El Oscuro Páramo: Teuchitlán: la casa naranja del horror silenciado

En México, hablar de fosas clandestinas es mirar de frente a una herida abierta. Pero si hay un estado que represente el epicentro de ese horror, es Jalisco. No por casualidad, ni por compartir el territorio con uno de los grupos criminales más sanguinarios del país, sino por la acumulación sistemática de impunidad, colusión y negligencia institucional a lo largo de los últimos 40 años.
Según datos de colectivos de búsqueda y organizaciones civiles, Jalisco encabeza la lista nacional con más de mil 400 narcofosas localizadas en la última década. Una cifra que debería estremecer a cualquier autoridad y, sin embargo, ha sido tratada con la frialdad de un archivo muerto.

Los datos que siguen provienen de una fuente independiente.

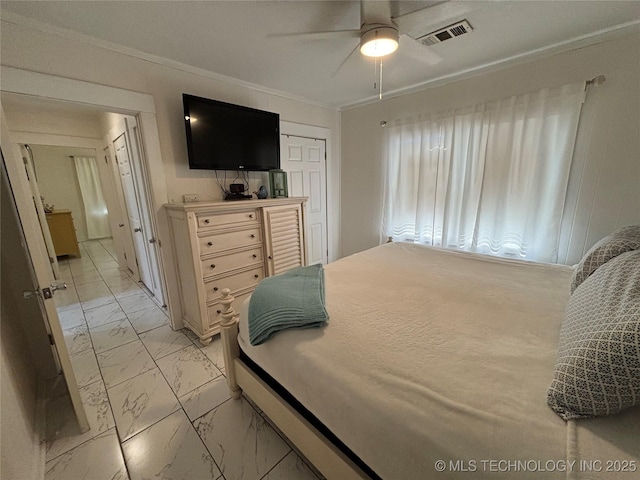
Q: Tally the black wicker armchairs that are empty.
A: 0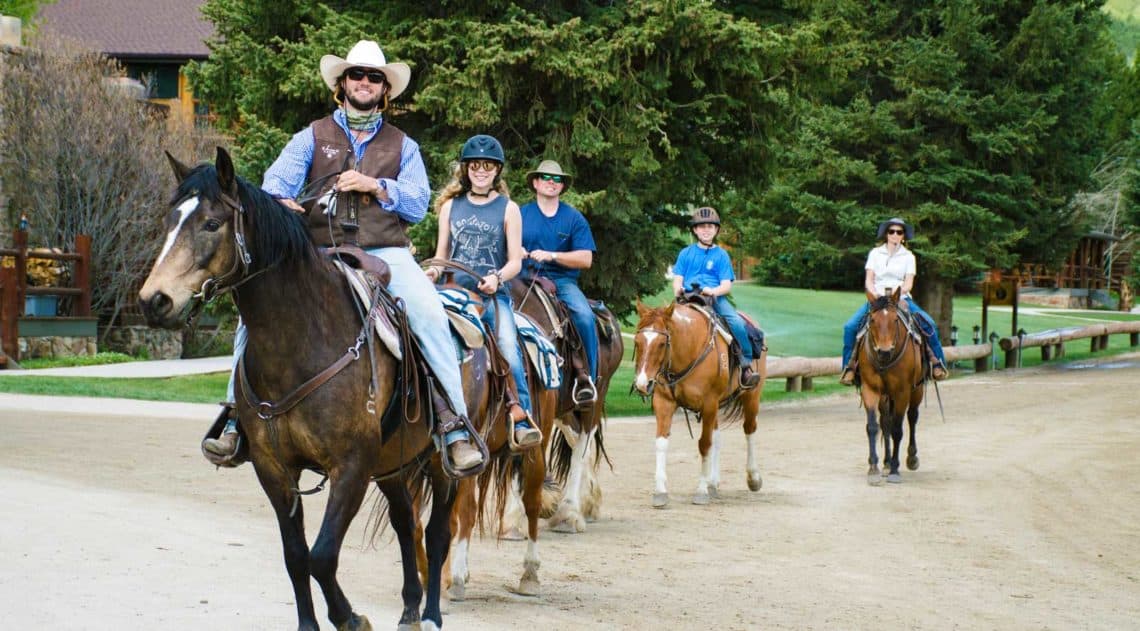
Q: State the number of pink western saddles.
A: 0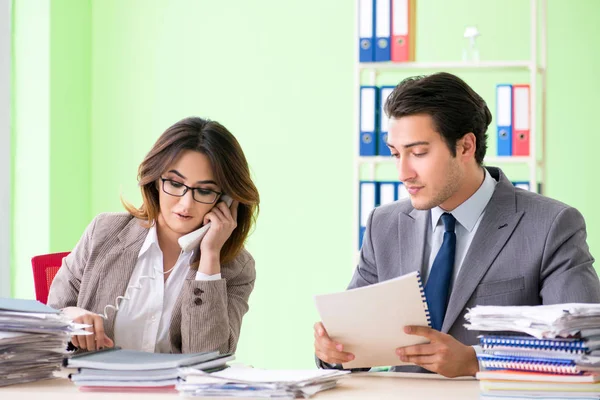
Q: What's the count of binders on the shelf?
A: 11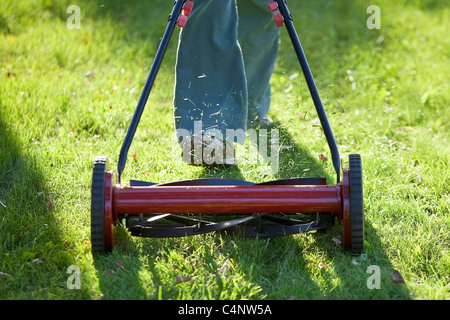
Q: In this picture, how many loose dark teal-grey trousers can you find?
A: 1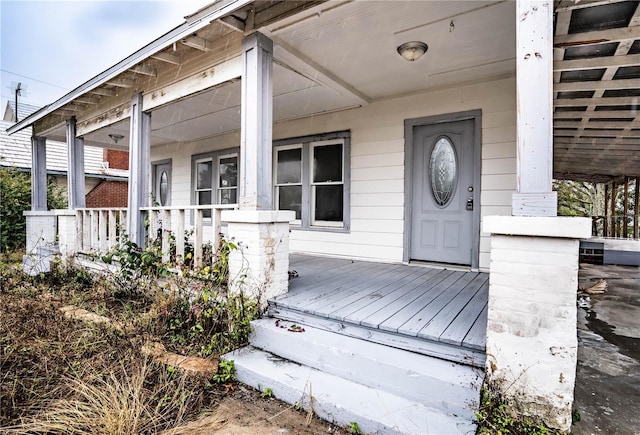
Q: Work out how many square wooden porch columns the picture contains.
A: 5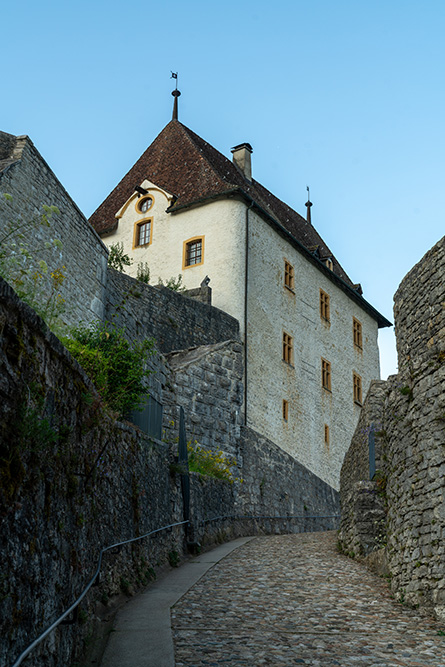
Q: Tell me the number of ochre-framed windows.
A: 11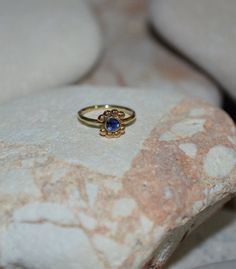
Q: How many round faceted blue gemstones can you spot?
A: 1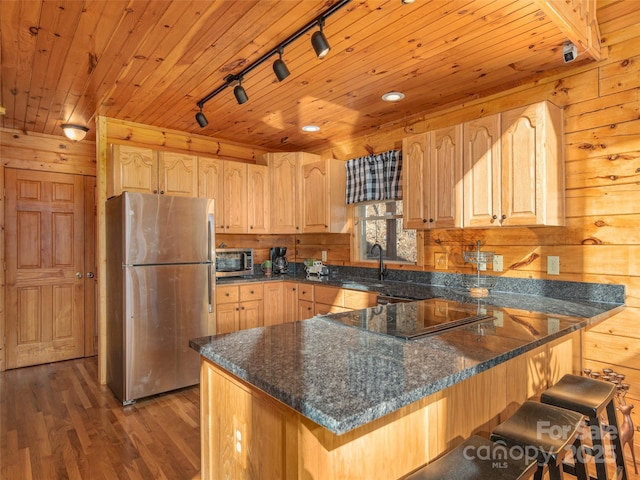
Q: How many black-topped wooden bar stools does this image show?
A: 3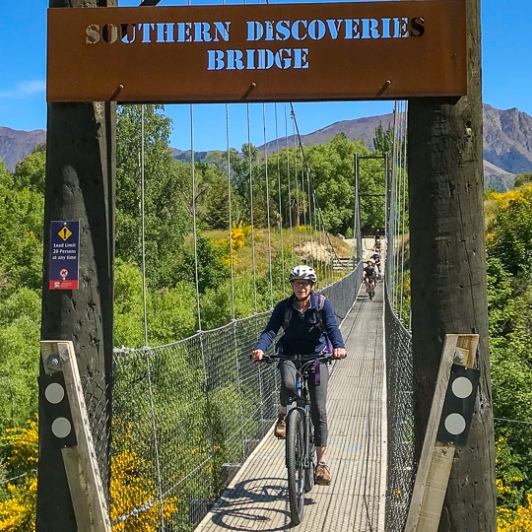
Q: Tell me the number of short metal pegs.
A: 3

Porque en Jalisco, como en Tamaulipas, Chihuahua, Guanajuato o Coahuila, los muertos no interrumpen la comodidad del poder y menos cuando se trata de proyectos transexenales en los que -a diferencia del neoliberalismo económico- los compromisos se urden con el poder del narco.
El hallazgo del rancho Izaguirre en Teuchitlán —con evidencia del uso del sitio como centro de adiestramiento y exterminio del Cártel Jalisco Nueva Generación— no fue un accidente. Es una revelación tardía de algo que los colectivos locales en Jalisco ya sabían: el Gobierno del Estado ha perdido —o cedido voluntariamente— el control territorial en muchas regiones de la entidad. Que mientras las autoridades “buscan estrategias”, las familias buscan huesos.
La historia ya es sabida y parece sacada de un manual: el ex gobernador Enrique Alfaro prefirió deslindarse; minimizar; culpar a los gobiernos precedentes, antes que reconocer el hecho de que frente a sus narices había un lugar en el que se deshumanizaba a personas para convertirlas en carne de cañón de una guerra territorial en la que los muertos son cifras y dejaron de ser personas, historias, almas y sueños.
Pero la verdad es más cruda: su gobierno, como otros antes, fue incapaz de articular una política real de búsqueda, identificación y justicia. Herencia que ha dejado a su sucesor, el Gobernador Pablo Lemus, que ha tenido que cargar con el saldo, los compromisos y hasta la agenda negra del PRI Naranja de Jalisco.
Y eso no es todo, las revelaciones más recientes ubican al alcalde por Movimiento Ciudadano de Teuchitlán, José Ascensión García, como un operador del CJNG en ese municipio: era parte de su nómina, disponía de policías para operar a favor de ese grupo criminal, se reunía con los cabecillas y, según testimonios de periodistas, en la audiencia en su contra se reveló información de testigos que señalan haberle visto arrojar restos humanos a una zanja en el Rancho Izaguirre.
Como en muchas otras regiones del país, la Fiscalía de Jalisco ha sido superada, no sólo en capacidades forenses, sino también en voluntad política. ¿Cuántos Ranchos Izaguirre deben suceder para que entiendan que estamos frente a un verdadero problema? Sacar los temas de la agenda pública no implica que desaparezcan.
Nuestro estado vecino no sólo lidera en fosas clandestinas. También en número de personas desaparecidas: más de 15 mil casos oficialmente registrados. Es decir, que hay más personas desaparecidas en Jalisco que en varias guerras civiles del mundo contemporáneo. ¿Y cuál ha sido la respuesta? Negación, simulación, silencio.
La maquinaria de la muerte no se montó de la noche a la mañana y es claro que no sobreviviría sin una red de complicidades —civiles, políticas, judiciales y mediáticas— que han permitido que el crimen organizado opere como un Gobierno paralelo en Jalisco.
Mientras tanto, madres y padres buscan en las brechas, con palas, sombreros y varillas, lo que el gobierno local se niega a reconocer: que las y los jaliscienses viven sobre tierra profanada. El retrato de un gobierno con la moral colapsada.
Las narcofosas no deberían ser parte del paisaje donde antes verdeaba el agave.